DIANE STRATTON read three pages of her true short story entitled, “The Music Box.” The story tells of Diane’s close friendship with Angelika since Junior High and their lives being separated after her friend moved away. When her friend comes back to her mother-in-law’s funeral their attention is drawn to the sound of a music box playing, a gift to Angelika from Diane. The music box lid was closed with no one around it. Diane felt it was possibly a message from the mother-in-law saying she was O.K.
BOB PHILPOT read four pages of Chapter 10 from his novel, Strange Friends. This part of the story begins with Zeb expecting his friend, Frank, to arrive as he is packing for his trip back east. After they finally get around to the reason Frank had called the meeting, Frank tells Zeb his life has changed, Dora was his life now.

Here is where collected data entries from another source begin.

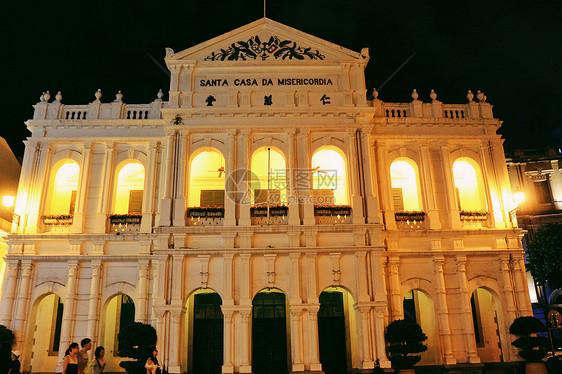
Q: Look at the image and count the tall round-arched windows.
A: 7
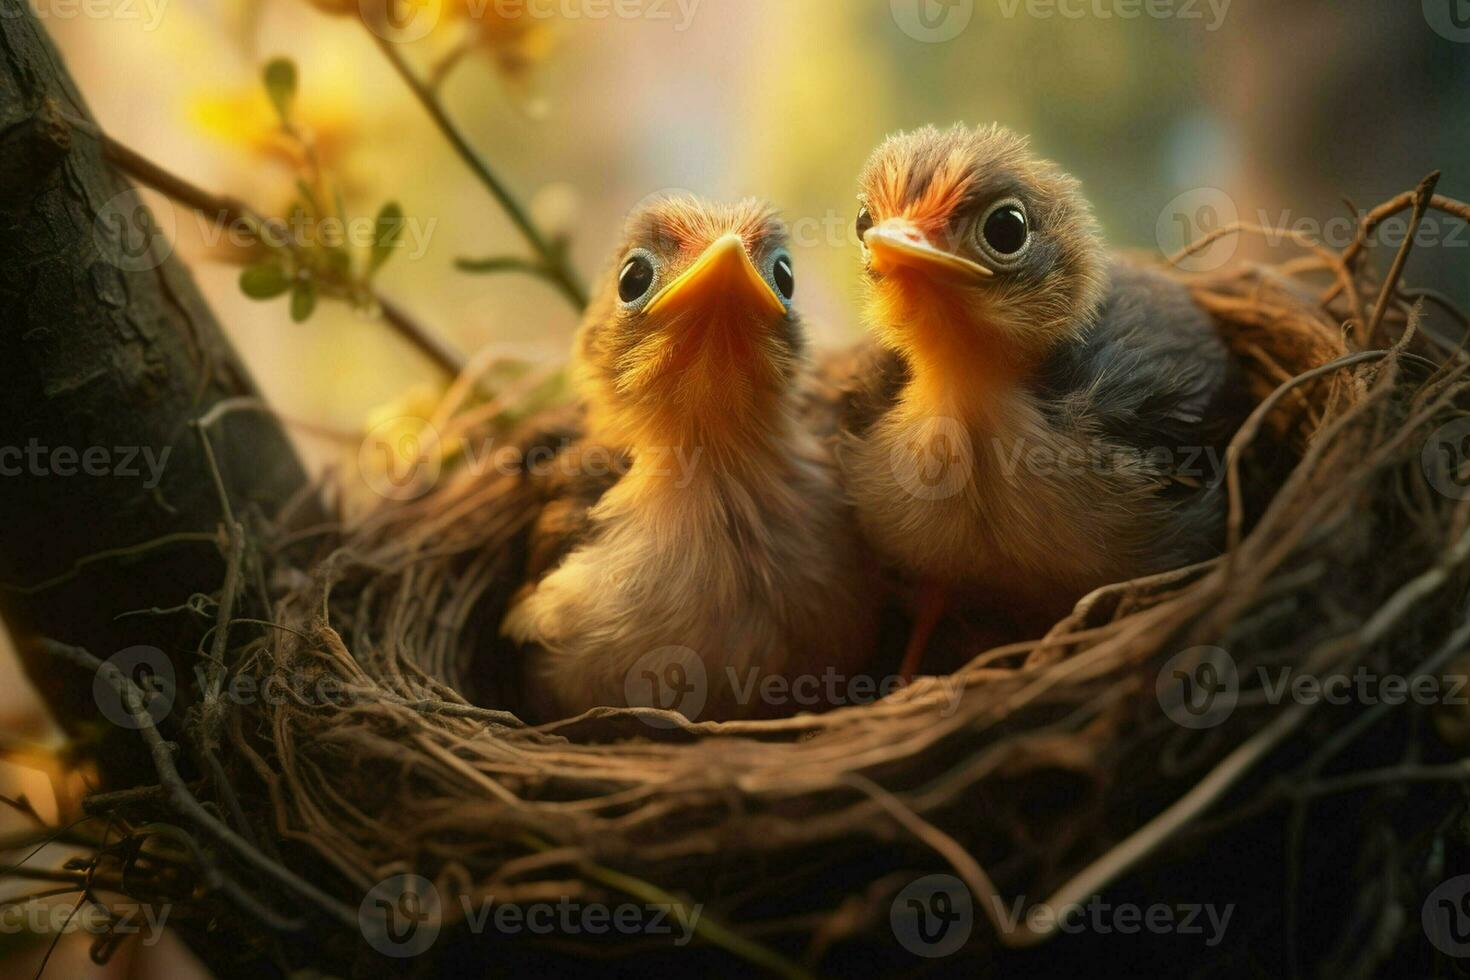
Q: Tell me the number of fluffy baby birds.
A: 2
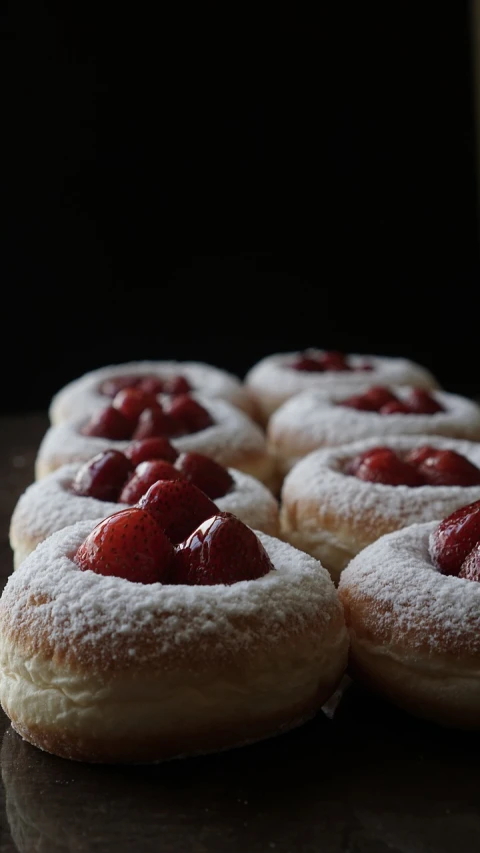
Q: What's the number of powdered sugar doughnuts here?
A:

AMY BRAILEY read her one page story prompt entitled, “The Afternoon.” The short story, intended for her students to finish, tells of Phoebe sitting on her porch swing, enjoying the warm weather and the fact that her parents were away from home. Suddenly she sees a horse in her yard. As she decides to investigate she notices intricately tiny braids laced throughout the mane. She ends up getting on the horse.
RACHEL THOMAS brought her one page, Book 1: One Kindness at a Time Series entitled, “The Blue Pencil.” This 22-stanza poem tells of Johnny going to his first day of school with his gift from grandpa, a blue pencil. After his teacher tells of some pupils not able to write because they did not have any supplies, such as pencils and books, Johnny decides he knows how to help and gives up his pencil.
The meeting was adjourned at 8:25 P.M.